Era millonario y no tenía calefacción en su mansión: murió de hipotermia
Peter Knoll vivió una vida excepcional y un ocio extraordinario.
Hijo de un magnate de los muebles no trabajó un día en su vida. Sin embargo, se daba lujosos gustos. Una vez compró un Aston Martin de u$s290.000 por capricho. Coleccionó relojes de oro que valían otro tanto.
Pero todo ese privilegio no podía protegerlo de un destino trágico: Knoll murió congelado en su casa de varios millones de dólares en el Upper East Side de Nueva York este invierno, según informa Daily News.
La causa oficial de su muerte fue hipotermia.
La policía encontró a Knoll en la cama en su casa sin calefacción en el 78 de Central Park.
La historia de la muerte improbable de Knoll es enredada y complicada, pero en esencia revela la vulnerabilidad de alguien mayor, enfermo y aislado.
Vivía solo, sus tres hijos eran mayores y residían en Florida y, además, estaba disminuido por las enfermedades, en particular la diabetes.
La falta de calefacción en su casa de cinco pisos era algo de lo que nunca hablaba con su pequeño círculo de amigos y conocidos, pero no era un secreto para todos.
En 2013 contrató a un gasista para arreglar la calefacción.

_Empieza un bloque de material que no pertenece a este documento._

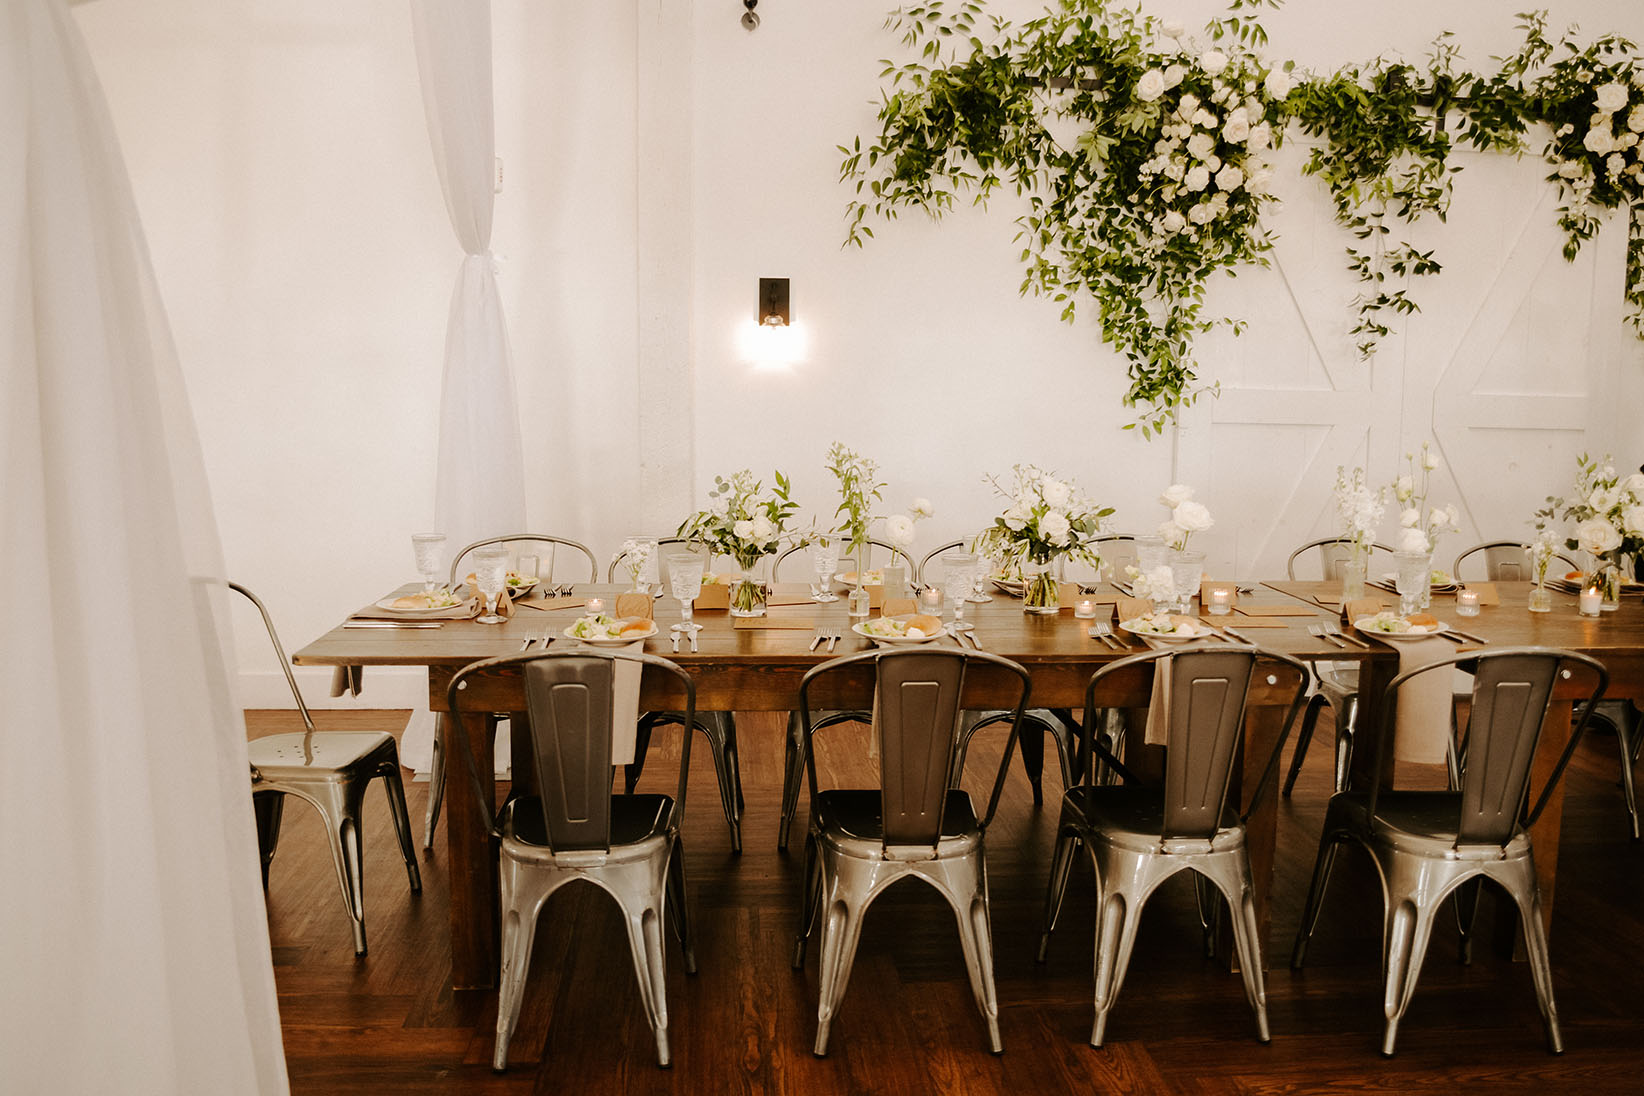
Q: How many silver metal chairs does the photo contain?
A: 12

La reparación se llevó a cabo pero la compañía rechazó volver a conectar el gas por "problemas de seguridad". Knoll nunca insistió ni resolvió el problema.
Se había vuelto "excéntrico" y "complicado" según sus amigos. Pasaba las noches de invierno en casa de amigos, y los días en los museos cercanos a su casa. Compró calentadores eléctricos. Cuando el clima mejoraba, se pasaba el día en Central Park, alimentando las palomas.

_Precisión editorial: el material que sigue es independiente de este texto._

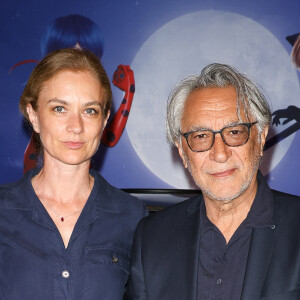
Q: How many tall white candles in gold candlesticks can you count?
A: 0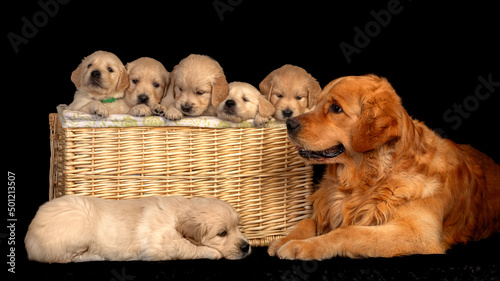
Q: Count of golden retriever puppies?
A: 6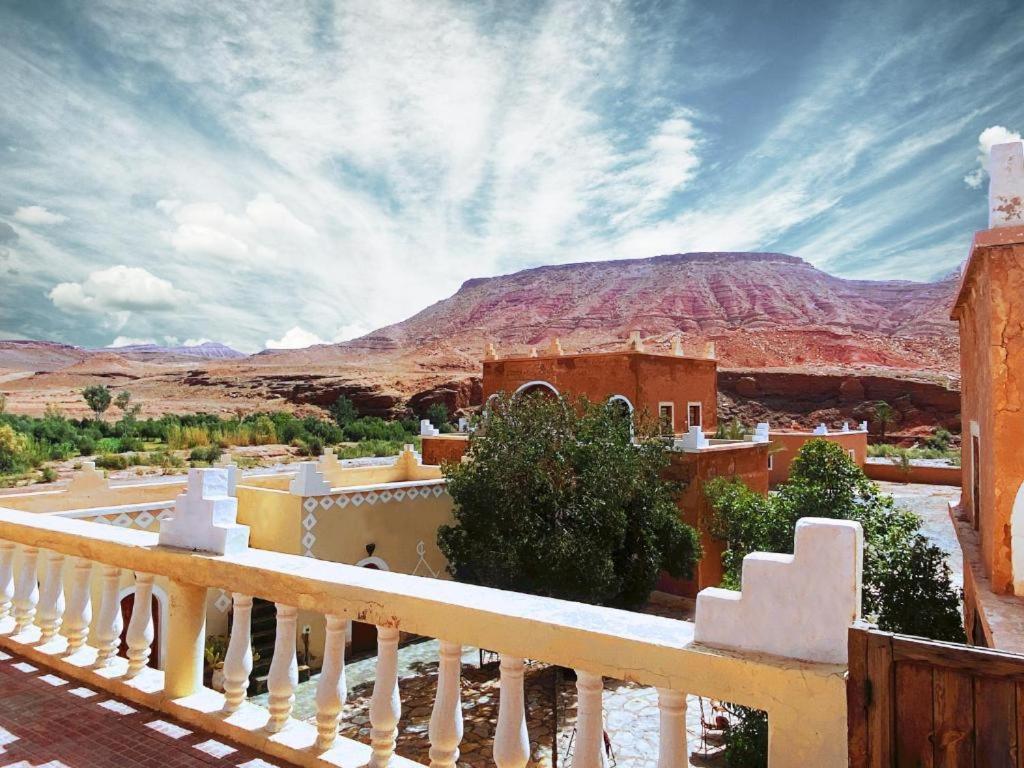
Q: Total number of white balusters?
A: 14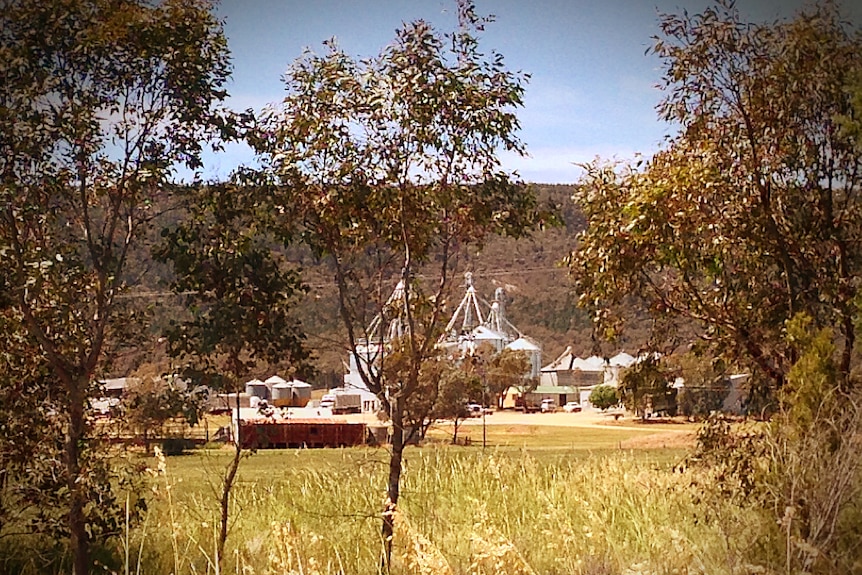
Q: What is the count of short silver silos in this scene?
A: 4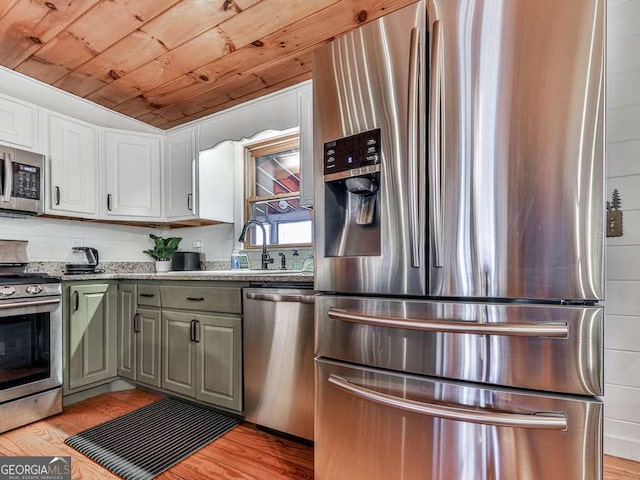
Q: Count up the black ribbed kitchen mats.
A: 1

Este invierno, la primera semana de enero fue la más fría en décadas en Nueva York. Hasta el 7, el promedio fue de 8 grados bajo cero, rompiendo la anterior marca de 6 grados bajo cero en 1981. El 8 de enero fue encontrado Knoll.
Los residentes mayores y enfermos que viven en edificios de apartamentos tienen un grupo de vecinos en los que pueden confiar cuando surgen problemas de calefacción, y agencias de la ciudad como el Departamento de Preservación y Desarrollo de Vivienda de Nueva York que pueden ayudar en estos casos, según informa Daily News.
"Cuando estás frágil, vives solo en una casa privada, no tienes a nadie que te controle y no tienes acceso a los servicios, es un desastre que está por ocurrir", explica Shyvonne Noboa de Sunnyside Community Services en Queens.